When did you start buying?
"I missed out on the initial Star Wars craze because I was in the military. I actually saw Star Wars in Manila in 1977 when I was in the navy. And I remember saying, 'One day I'd like to have that whole collection', just dreaming. And in the '90s when it came back I thought 'Alright, I want to get into something on the ground floor'. I couldn't seem to stop."
Did you go mad from day one?
"It started out really small. But 1 am excessive, I know I'm excessive and it's a problem. Once I get into something I really jump into it and the toy thing is a bit of a frenzy. I have actually cooled out, because it was way out of control. I could fill this space (a restaurant the size of a tennis court with my collection."
Doesn't it cost you a fortune?
"I'll try to find work to handle it. So I'll say 'I need $2,000 because I really want to get something' and I'll find a job for $2,500 and that money will not go to my family - that's just toy bucks. I buy everything. Part of being a collector for me is the hunt and I was really fanatical for a few years. I'd be in every toy store in New York as a routine and eventually I knew all the merchants."
How did the book come about?
"From James Lavelle's interest in my work. It was an idea proposed four years ago, and it took a couple of years to make it happen. I met James in 1992 and that began my affiliation with Mo' Wax. Then in '95 the idea for a book came up, partly of my own desire, but of course I needed someone to support me in doing that."

Visuals: paul@hiphop.com
Back To The FUTURA:
1955: Lenny McGurr is born.
1970: Futura comes up with his name and designs his tag.
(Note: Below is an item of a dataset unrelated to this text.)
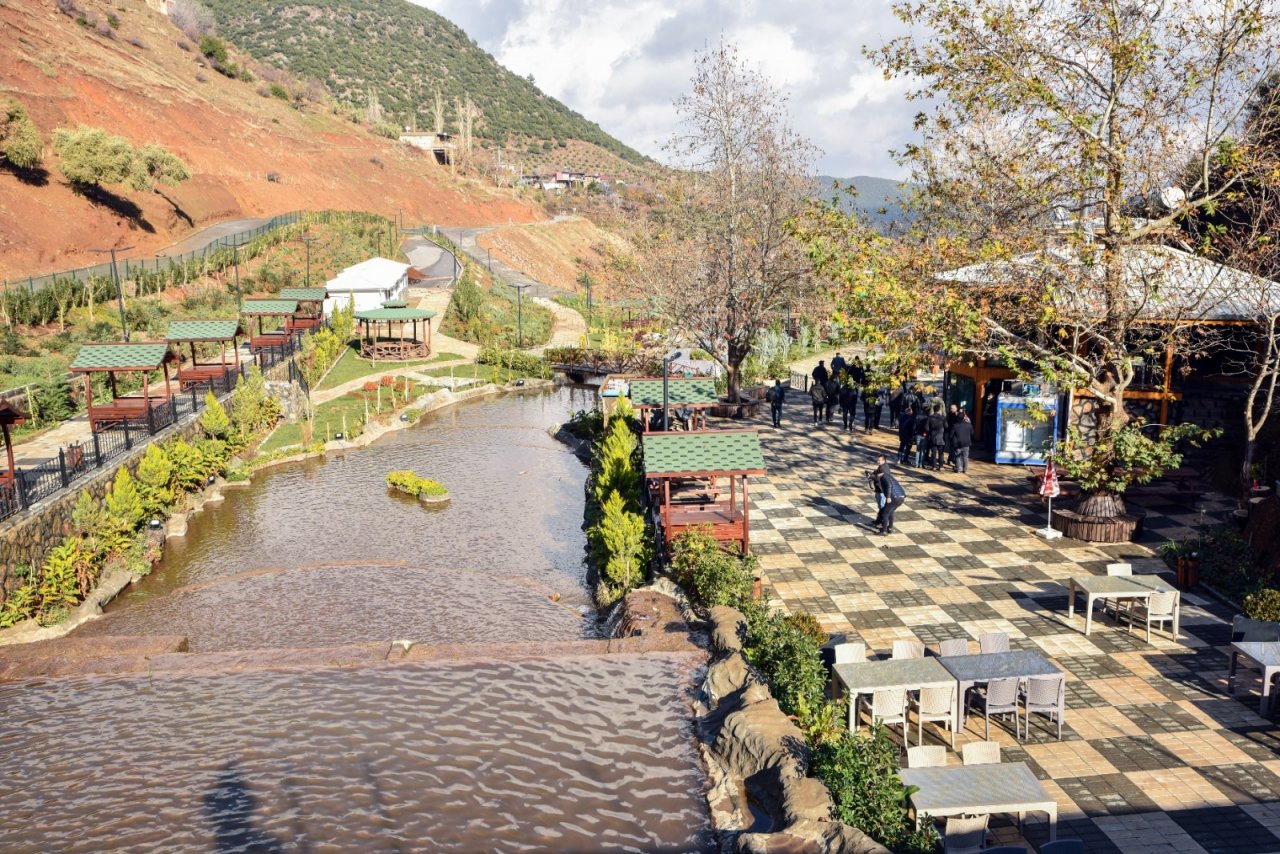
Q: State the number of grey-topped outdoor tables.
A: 5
He begins scrawling it on the walls of subway stations around Manhattan.
1972: For the first time, Futura begins writing on subway trains.
1973: After his friend is hurt in a tunnel fire, Futura turns his back on graffiti and joins the US Navy.
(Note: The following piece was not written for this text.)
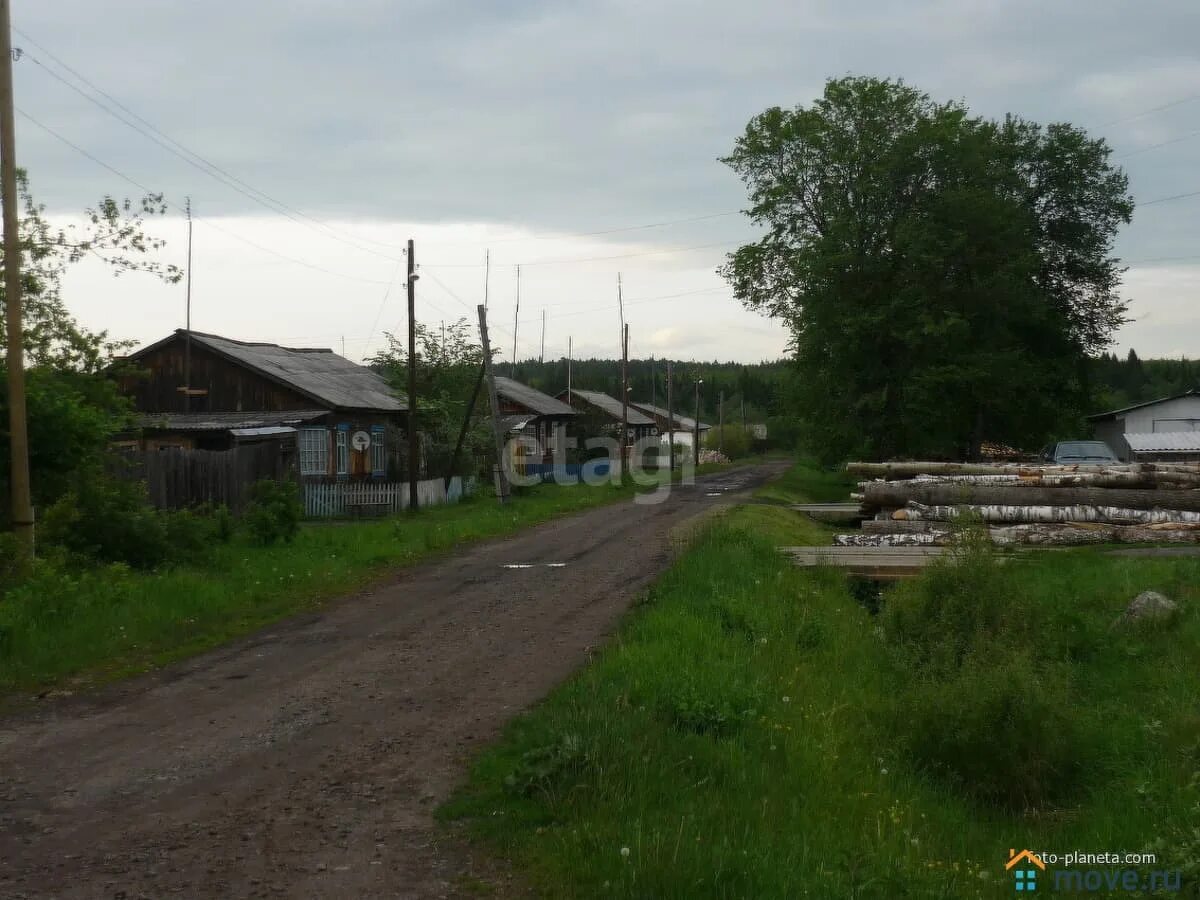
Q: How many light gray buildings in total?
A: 1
1979: Having completed his stint in the navy, Futura finds himself
back on the graf scene.
1983: Futura writes illegal graf for the last time, and starts exhibiting in galleries for the first time. He records "The Escapades of Futura000” with The Clash.
1983: "Wildstyle", the classic rap movie starring Lee (another graf artist) and featuring a cameo appearance from Futura, is released.
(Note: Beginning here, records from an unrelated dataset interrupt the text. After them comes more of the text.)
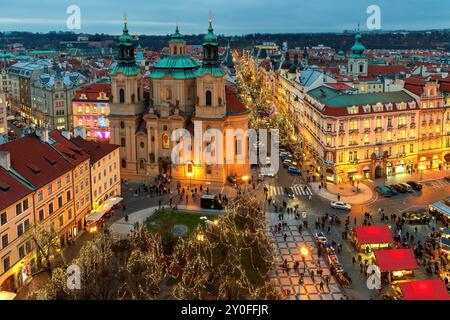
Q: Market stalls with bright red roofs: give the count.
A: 3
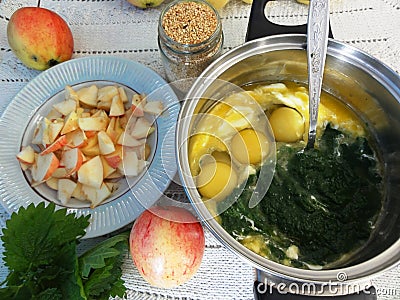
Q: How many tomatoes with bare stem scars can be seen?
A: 0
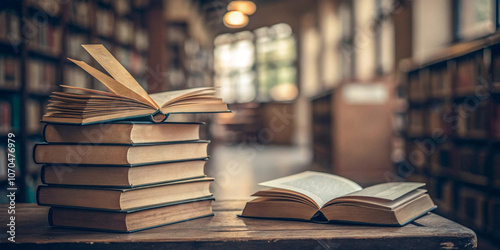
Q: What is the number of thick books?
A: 7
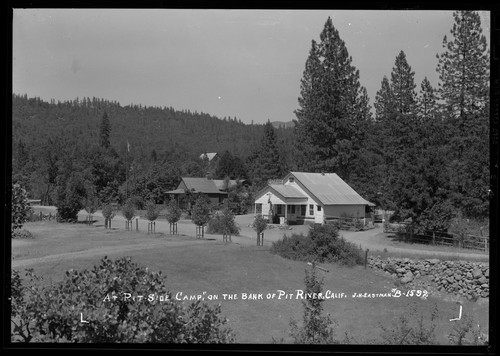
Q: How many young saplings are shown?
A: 8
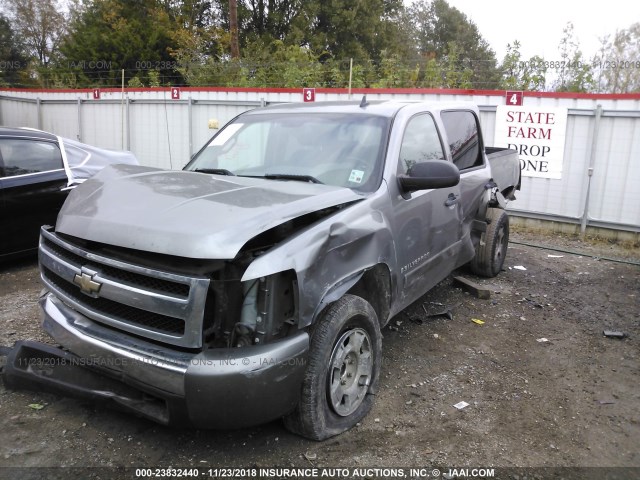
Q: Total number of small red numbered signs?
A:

1992: Futura meets James Lavelle, head of Mo' Wax records, and their partnership begins. Futura goes on to create many record covers for this most image-obsessed label.
1995: The official website www.futura2000.com goes live.
1997: Futura exhibits at a group show, Contents Under Pressure in London alongside Lee and Stash. Eric Clapton is among the buyers willing to pay around £10,000 a painting.
2000: Futura finally publishes his long awaited book, titled simply
“Futura.”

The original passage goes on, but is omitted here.